Variable pricing is a bad idea (or How your store might become a giant produce section)

The New York Times recently wrote about variable price shopping: the idea that some grocery stores are starting to think about changing the price of items depending on your individual purchase patterns.  And this is a spectacularly bad idea.

I’ve spoken in the media about the psychological consequences of dynamic pricing before, particularly in relation to Groupon and other deal sites.  The basic argument from stores is this: pricing in capitalism is built on a demand curve – the more you want it, the more you will pay – so by moving from understand the demands of the groups to the demands of the individual will allow for a closer fit to the true underlying demand.  It is a perfectly rational economic argument, and one that was used with Groupon: if your current demand is low, make it cheaper so that people sample your product, which increases their demand, which allows you to charge them the non-discounted price next time.

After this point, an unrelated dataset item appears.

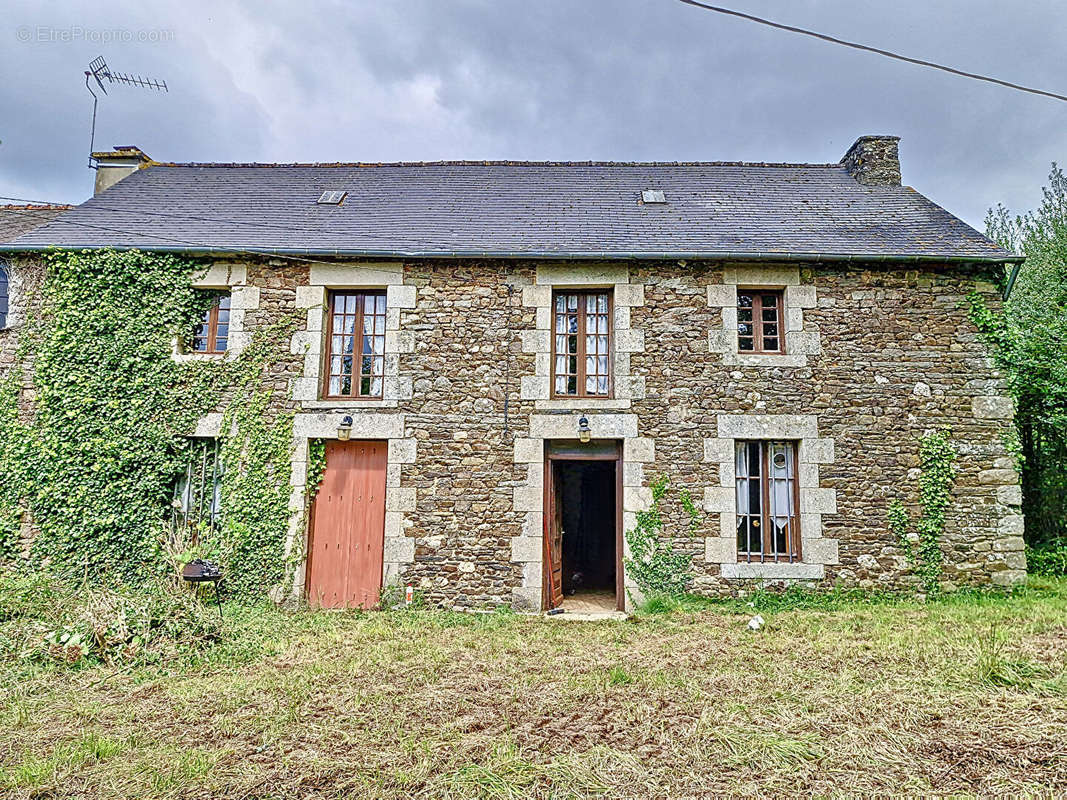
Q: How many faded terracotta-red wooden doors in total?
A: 1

The problem is that it is a spectacularly bad psychological argument (which is why economists created behavioral economics in the first place).  Our willingness to pay for something depends not just on our absolute need for it, but also our understanding of it in a complex web of other prices and other motivations, including powerful anchors.  Which many merchant services using Groupon’s found out: giving people something at a discounted price made them anchor their demand on that price and made it “not worth it” at a higher, non-discounted price.

The grocery plan suffers from this problem: you don’t gain nearly as many new loyal customers for an item by making it temporarily cheaper, especially if every other item in your category is also doing the same thing.  Indeed, let’s imagine that this became highly successful.  I don’t normally drink bottled water but I have bought Brand A juice, so Brand A offers it to me cheap ($1) to see if they can get me to buy it more regularly at a higher price ($1.50).

So I buy a case of discounted water from Brand A at $1.  Now Brand B, seeing that I’m a water buyer, offers me a discounted case at $1 to get me to switch to Brand B.  Brand A has gone back up to regular price ($1.50) and my setpoint for water is now $1, so I buy Brand B.  Which Brand C notices and…you get the idea.

But why isn’t this good for the consumer?  After all, I now get water for a constantly discounted price, if I play the game correctly.  And that’s the problem: I have to play the game.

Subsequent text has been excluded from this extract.